Now he was with that witch, Mrs. Markham, in the middle of Texas. He had his Glock and his own sixth sense. But he couldn’t understand why Timmy was with him in a yellow campaign bus and hadn’t returned to J. Michael, who stumbled wherever he went.

“Michael needs you, Tim.”

“He’s beyond repair,” the strategist said. “My one consolation is that Calder sank faster than he did. It’s a first in American politics. A presidential race where both guys couldn’t light the simplest fucking fire. If you get stuck in some scandal, Michael will disappear
with
the Waldorf. That’s why I couldn’t let Calder lock you into a Lolita complex. I had to grab Marianna.”

They’d arrived in San Antone, where Tim had scheduled a press conference in the old cattlemen’s bar at the Menger Hotel, across from the Alamo. The Dems wanted to turn Isaac into Davy Crockett, tear off his Manhattan skin.
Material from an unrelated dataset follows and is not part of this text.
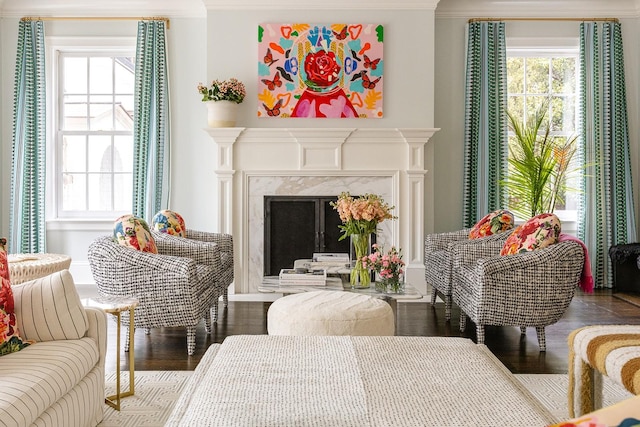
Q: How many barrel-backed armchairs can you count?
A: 4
But Isaac wouldn’t fiddle with his own temperament, play some lost son of San Antonio. He wouldn’t wear cowboy boots, like other politicians, attend horse shows, or spit into a solid-gold spittoon. He talked about the blight of inner city schools in the ’80s, the eleven-year-old pistoleros who worked for drug lords and shot rival gangs to pieces, because they couldn’t be tried in open court.
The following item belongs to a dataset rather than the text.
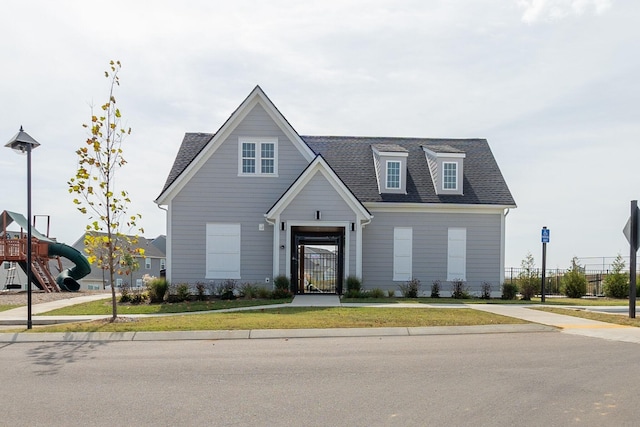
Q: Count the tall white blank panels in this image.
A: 3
“I don’t like coca kings hiding behind the skirts of children.”

“Then what do you like?” one of the reporters asked. “This is Crockett country. Would you hamper us with a gun-control bill?”

“I might,” Isaac said, “if I could get rid of eleven-year-old assassins.”

“This isn’t Brooklyn. Our kids don’t play with guns. We’d slap them silly, sir.”

The fat witch bumped into Isaac. “Make it short,” she whispered.

“Christ, Mrs. Markham. Are you my chief of staff?”

“The moon is in the middle of two houses. That’s dangerous. You’re on the cusp of something I don’t like at all. Scatter as fast as you can.”

“Run away from the Alamo? This is Texas, dear.”

“Don’t patronize me,” Mrs. Markham hissed and dug an elbow into Isaac’s back . . . as some crazy shooter appeared in the crowd. This shooter had caught Martin Boyle and his Secret Service men with their pants down. They’d been foraging through the Menger Bar for possible kooks and had landed on their own blind side. The shooter had been difficult to spot. He was dressed as a military man, with a silver eagle on his shoulder. But he had a thick, heavy tongue and eyes shot with blood. His mouth sat crooked on his face, as if someone had sewn it there.